Redraft-1660’s map of New Amsterdam: wikipedia.org
Actor Armando Batista well remembers when he had the epiphany. “I was at El Museo del Barrio, looking at an exhibit they had on the earliest days of New York,” he said. “Then I saw this small picture, an image of the goods that a man named Juan Rodriguez demanded from his Dutch employers.” Batista learned that this man, Rodriguez, was a free man from the island of Hispaniola, which is today Haiti and the Dominican Republic. “It knocked me off my feet!” exclaimed Batista. “Here was proof that there was someone here, before the Dutch and the English. And he was Latino.”
Inspired, Batista did personal research and consulted leading Dominican scholars. The result is a theater installation piece, “I Am New York: Juan Rodriguez,” which will be performed in a special presentation at El Museo del Barrio in New York City on Wednesday, May 28. Batista, 35, co-wrote and plays the title role in the show, telling the story of the man who became New York City’s first non-indigenous immigrant.
Batista hopes that people who see the show will come away with a sense of amazement, like he did when he first learned of Rodriguez. “I want to open people’s eyes to the idea that there is more to history than we know, or more than we think we know. Juan Rodriguez is a very American story, yet most people have never heard of him.”

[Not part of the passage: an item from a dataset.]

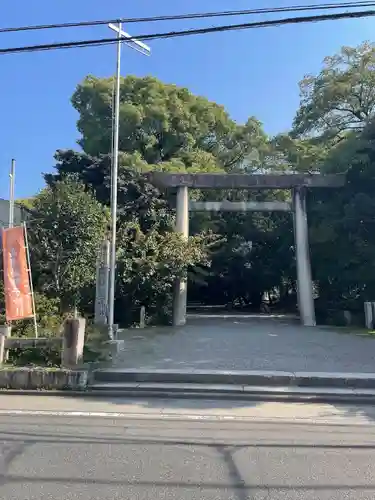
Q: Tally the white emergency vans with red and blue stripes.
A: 0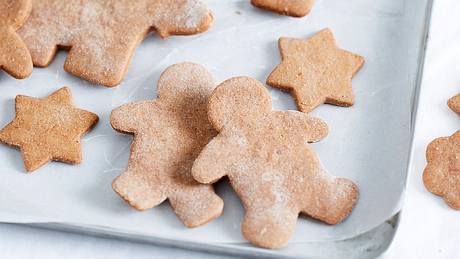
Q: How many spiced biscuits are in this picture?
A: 9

According to historical documents, Juan Rodriguez arrived in lower Manhattan in 1613 – twelve years before the founding of New Amsterdam by Dutch colonists, and 51 years before the English took control of the colony and renamed it New York.
Rodriguez, a Santo Domingo native, arrived on a Dutch ship on its way back to Holland from the island of Hispaniola. But when it was time to set sail for Europe, Rodriguez – a free man of mixed race – refused to go, instead staying on in New York and trading with the Indians. According to Ramona Hernández, director of the Dominican Studies Institute of the City University of New York, Rodriguez’ presence thus makes him not only the first Latino in New York City, but also the first Dominican, the first African-American, the first immigrant, and the first merchant in New York.
To Hernández, Juan Rodriguez represents the ideal immigrant. “This is a guy who came here not to kill, not to push any people aside, not to take land away,” she said. “He wanted only to trade, even though he probably could have appropriated land.” Hernández hopes that more people will learn about Rodriguez because “the full historical story of America has not been taught in schools. People still think it began with the Pilgrims.”